The Worst Function in Conduit

See a typo? Have a suggestion? Edit this page on Github

This blog post addresses a long-standing FIXME in the conduit-combinators documentation, as well as a question on Twitter. This blog post will assume familiarity with the Conduit streaming data library; if you'd like to read up on it first, please check out the tutorial. The full executable snippet is at the end of this blog post, but we'll build up intermediate bits along the way. First, the Stack script header, import statement, and some minor helper functions.

#!/usr/bin/env stack
--stack --resolver lts-8.12 script
import Conduit

src10 :: Monad m => ConduitM i Int m ()
src10 = yieldMany [1..10]

remaining :: MonadIO m => ConduitM i o m ()
remaining = lengthC >>= \x -> liftIO (putStrLn ("Remaining: " ++ show x))
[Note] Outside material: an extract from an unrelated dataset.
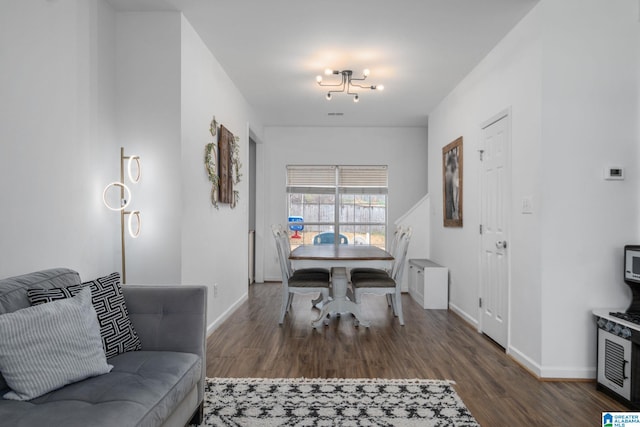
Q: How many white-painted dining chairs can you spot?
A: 4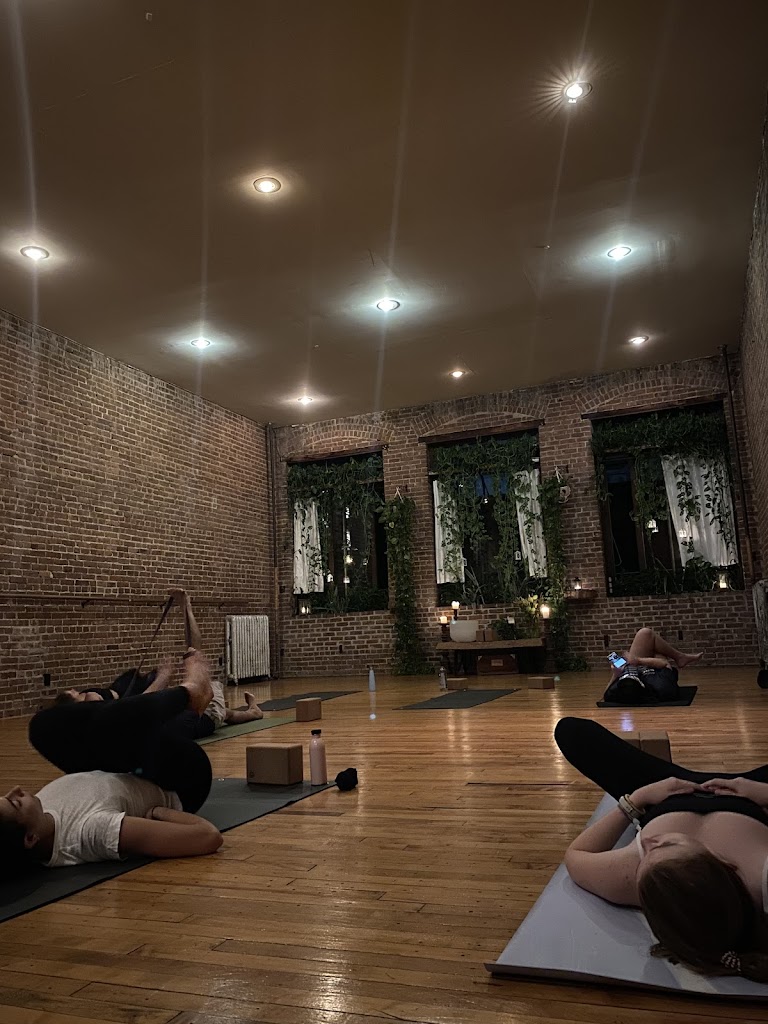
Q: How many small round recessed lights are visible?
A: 9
src10 just provides the numbers 1 through 10 as a source, and remaining tells you how many values are remaining from upstream. Cool.

Now let's pretend that the Conduit libraries completely forgot to provide a drop function. That is, a function that will take an Int and discard that many values from the upstream. We could write one ourselves pretty easily:

dropSink :: Monad m => Int -> ConduitM i o m ()
dropSink cnt
  | cnt <= 0 = return ()
  | otherwise = await >> dropSink (cnt - 1)

(Bonus points to readers: this function is inefficient in the case that upstream has less than cnt values, optimize it.)

This function will drop a certain number of elements from upstream, so the next component we monadically bind with can pick it up. Let's see how that looks:

goodDropSink :: IO ()
goodDropSink = runConduit
             $ src10
            .| (dropSink 5 >> remaining)

All well and good. But notice two things:

I called this dropSink. Why sink?
I stressed that we had to monadically bind. Why?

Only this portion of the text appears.